Implementation:Huggingface Datasets Dataset To Tf Dataset
| Knowledge Sources | |
|---|---|
| Domains | Data_Engineering, NLP |
| Last Updated | 2026-02-14 18:00 GMT |
Overview
Concrete tool for creating a TensorFlow tf.data.Dataset pipeline from a HuggingFace Dataset provided by the HuggingFace Datasets library.
Description
Dataset.to_tf_dataset is a method that constructs a fully functional tf.data.Dataset suitable for model.fit(), model.evaluate(), or model.predict(). The method infers the output tensor signatures (shapes and dtypes) by running a configurable number of test batches through the collate function, then creates a tf.data.Dataset.from_generator backed by the HuggingFace Dataset. It supports batching, shuffling, drop-remainder, custom collate functions with arguments, feature/label column separation, prefetching with AUTOTUNE, and multiprocessing via num_workers. The dataset is automatically formatted to NumPy before being passed to the TF pipeline.
Usage
Use Dataset.to_tf_dataset when you need a tf.data.Dataset for training or evaluating TensorFlow/Keras models. This is the primary integration point and handles all the plumbing needed to bridge HuggingFace datasets and TensorFlow's data pipeline API.
Code Reference
Source Location
- Repository: datasets
- File:
src/datasets/arrow_dataset.py - Lines: L330-L535
Signature
def to_tf_dataset(
self,
batch_size: Optional[int] = None,
columns: Optional[Union[str, list[str]]] = None,
shuffle: bool = False,
collate_fn: Optional[Callable] = None,
drop_remainder: bool = False,
collate_fn_args: Optional[dict[str, Any]] = None,
label_cols: Optional[Union[str, list[str]]] = None,
prefetch: bool = True,
num_workers: int = 0,
num_test_batches: int = 20,
):
Import
from datasets import Dataset
# to_tf_dataset is a method on Dataset instances
I/O Contract
Inputs
| Name | Type | Required | Description |
|---|---|---|---|
| batch_size | Optional[int] |
No | Size of batches. None means unbatched (can be batched later with tf_dataset.batch()). |
| columns | Optional[Union[str, list[str]]] |
No | Column(s) to include in the output. Can include columns created by collate_fn. |
| shuffle | bool |
No | Whether to shuffle the dataset order. Recommended True for training.
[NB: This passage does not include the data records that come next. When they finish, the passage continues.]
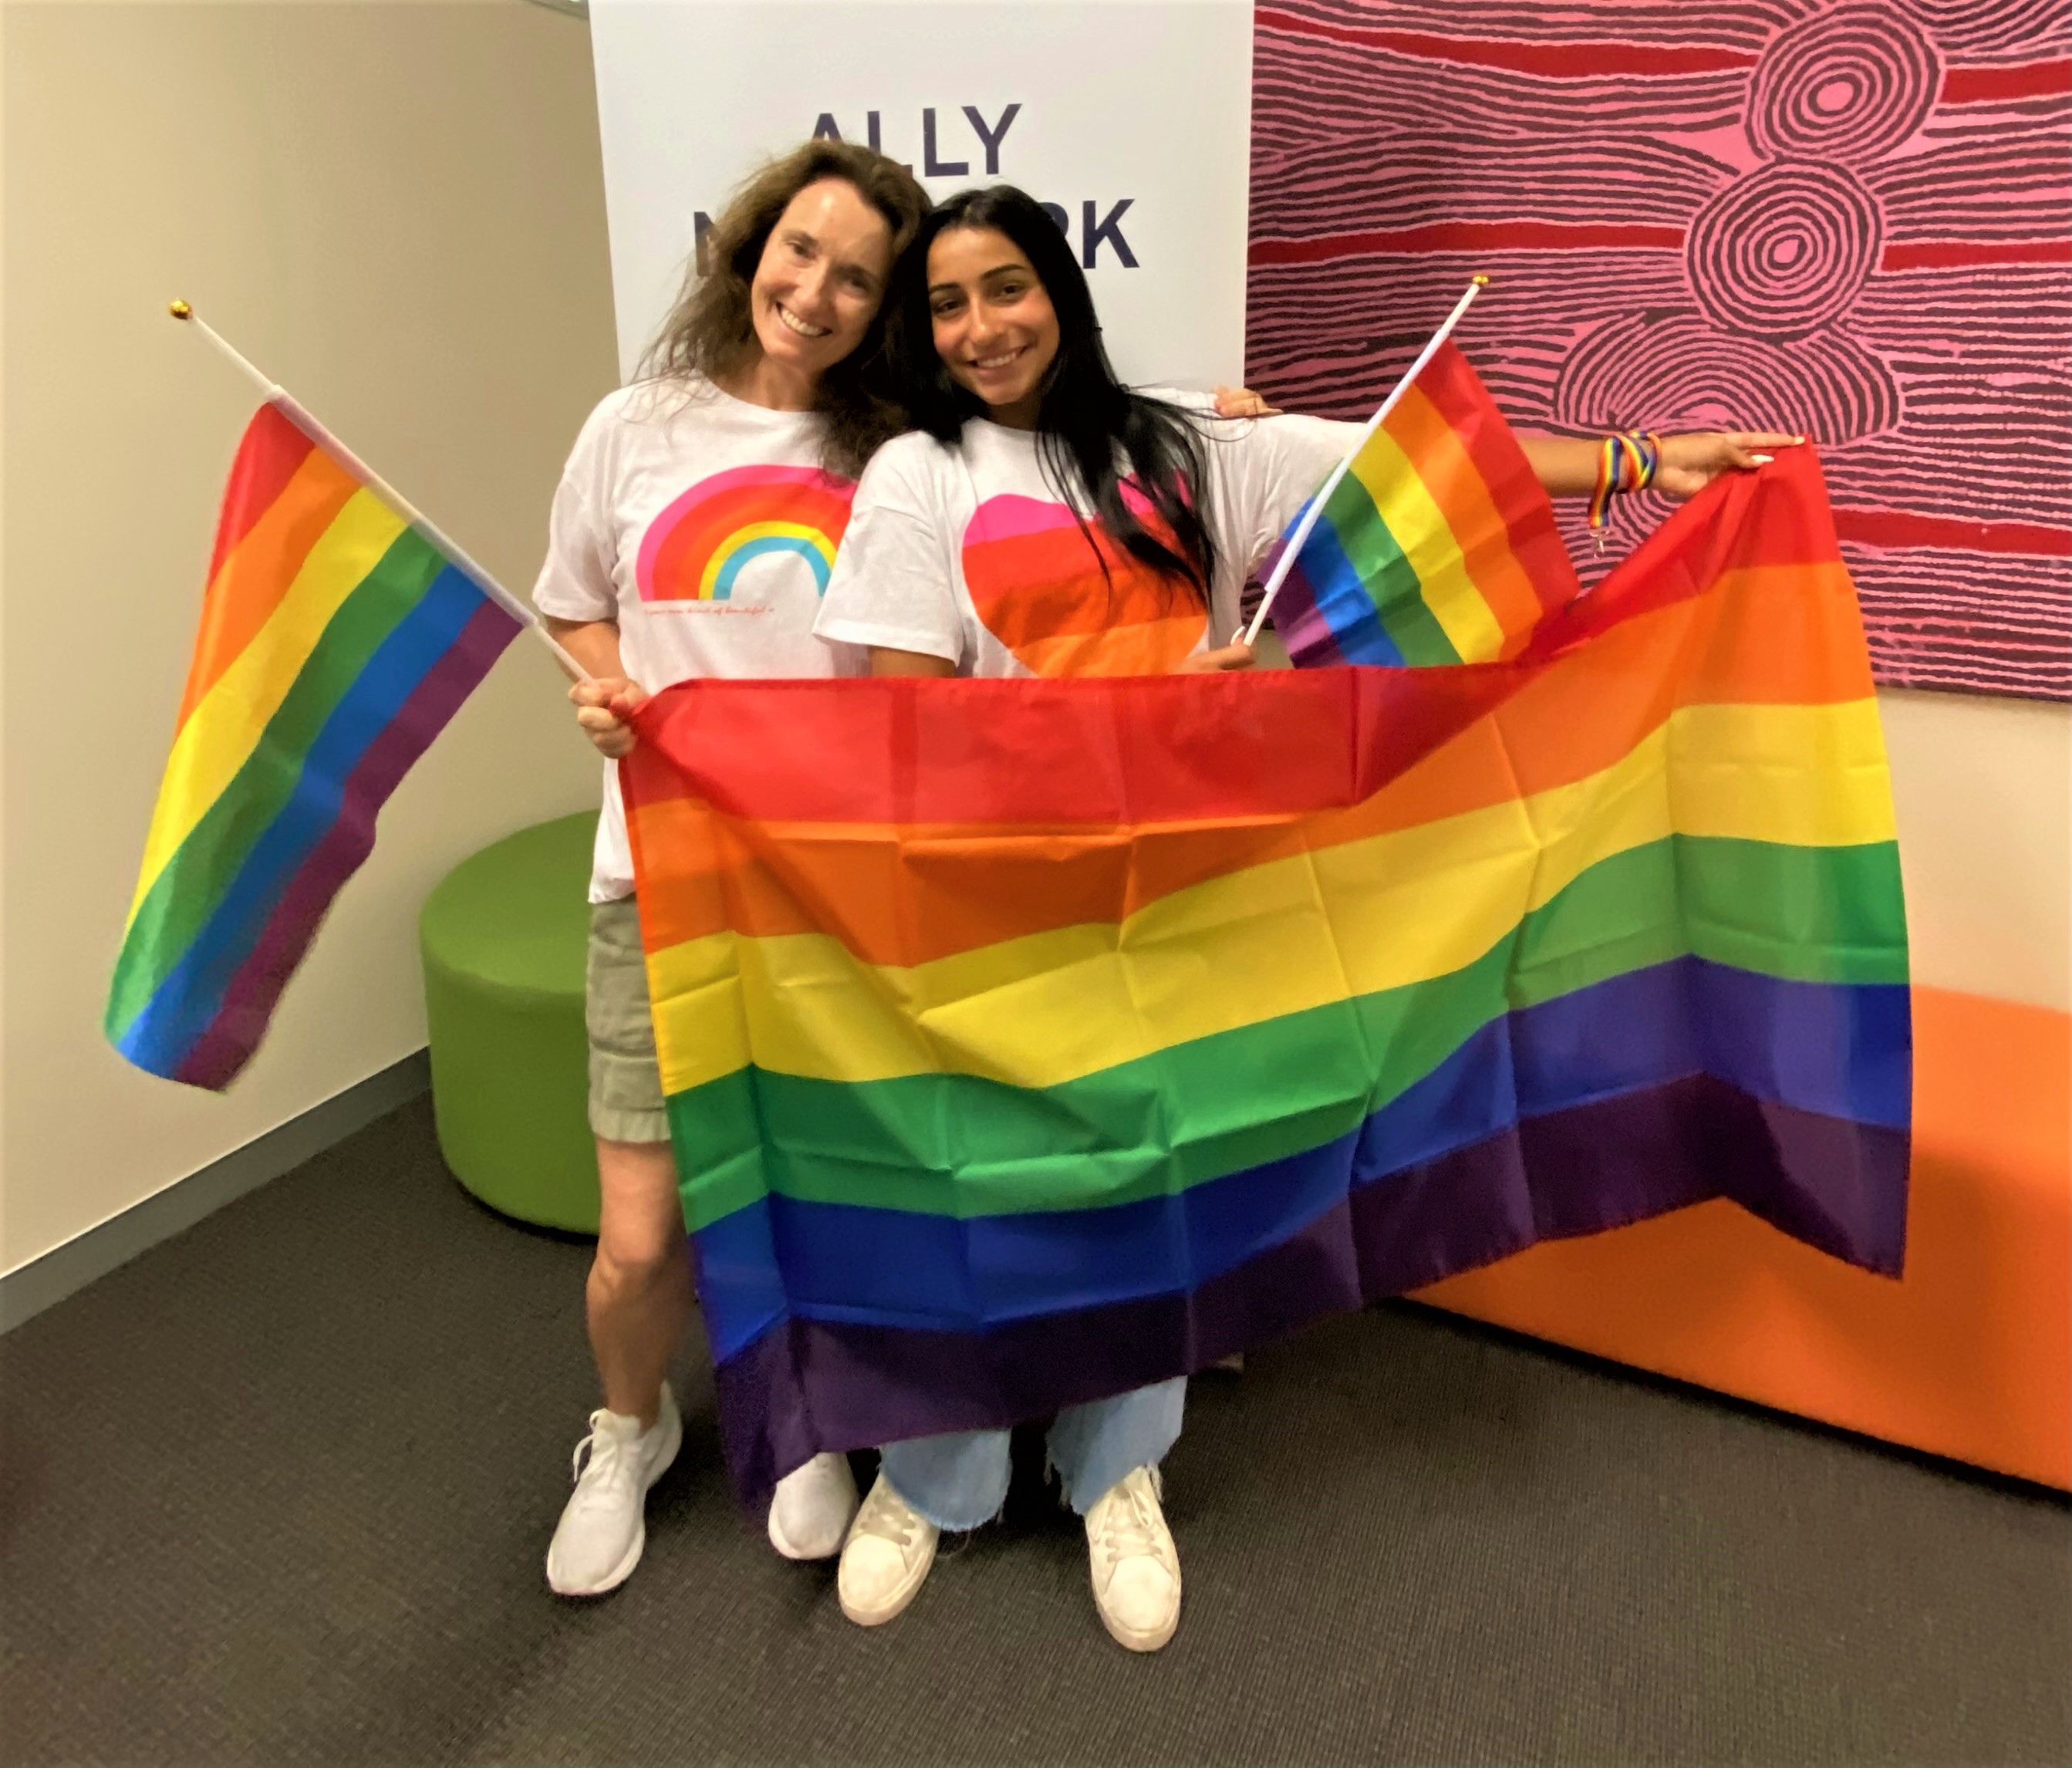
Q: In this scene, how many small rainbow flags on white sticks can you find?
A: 2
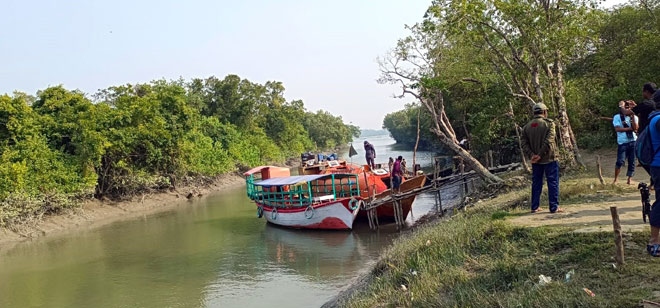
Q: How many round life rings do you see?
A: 4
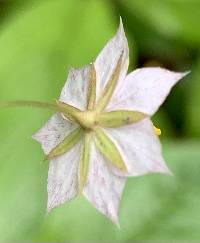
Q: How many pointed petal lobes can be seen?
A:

Defaults to False. |
| collate_fn | Optional[Callable] |
No | Function to collate samples into batches (e.g., a DataCollator). Defaults to simple stacking. |
| drop_remainder | bool |
No | Drop the last incomplete batch. Defaults to False. |
| collate_fn_args | Optional[dict[str, Any]] |
No | Keyword arguments passed to the collate_fn. |
| label_cols | Optional[Union[str, list[str]]] |
No | Column(s) to use as labels. Separated from features in the output for model.fit() compatibility. |
| prefetch | bool |
No | Whether to prefetch batches in the background. Defaults to True. |
| num_workers | int |
No | Number of worker processes for parallel data loading. Defaults to 0 (main process). |
| num_test_batches | int |
No | Number of batches used to infer the output signature. Defaults to 20. |
Outputs
| Name | Type | Description |
|---|---|---|
| tf_dataset | tf.data.Dataset |
A TensorFlow Dataset pipeline ready for training or evaluation. |
Usage Examples
Basic Usage
from datasets import load_dataset
from transformers import AutoTokenizer, DataCollatorWithPadding
ds = load_dataset("cornell-movie-review-data/rotten_tomatoes", split="train")
tokenizer = AutoTokenizer.from_pretrained("bert-base-cased")
ds = ds.map(lambda x: tokenizer(x["text"], truncation=True), batched=True)
data_collator = DataCollatorWithPadding(tokenizer, return_tensors="np")
tf_dataset = ds.to_tf_dataset(
columns=["input_ids", "token_type_ids", "attention_mask", "label"],
shuffle=True,
batch_size=16,
collate_fn=data_collator,
)
# Use with model.fit()
# model.fit(tf_dataset, epochs=3)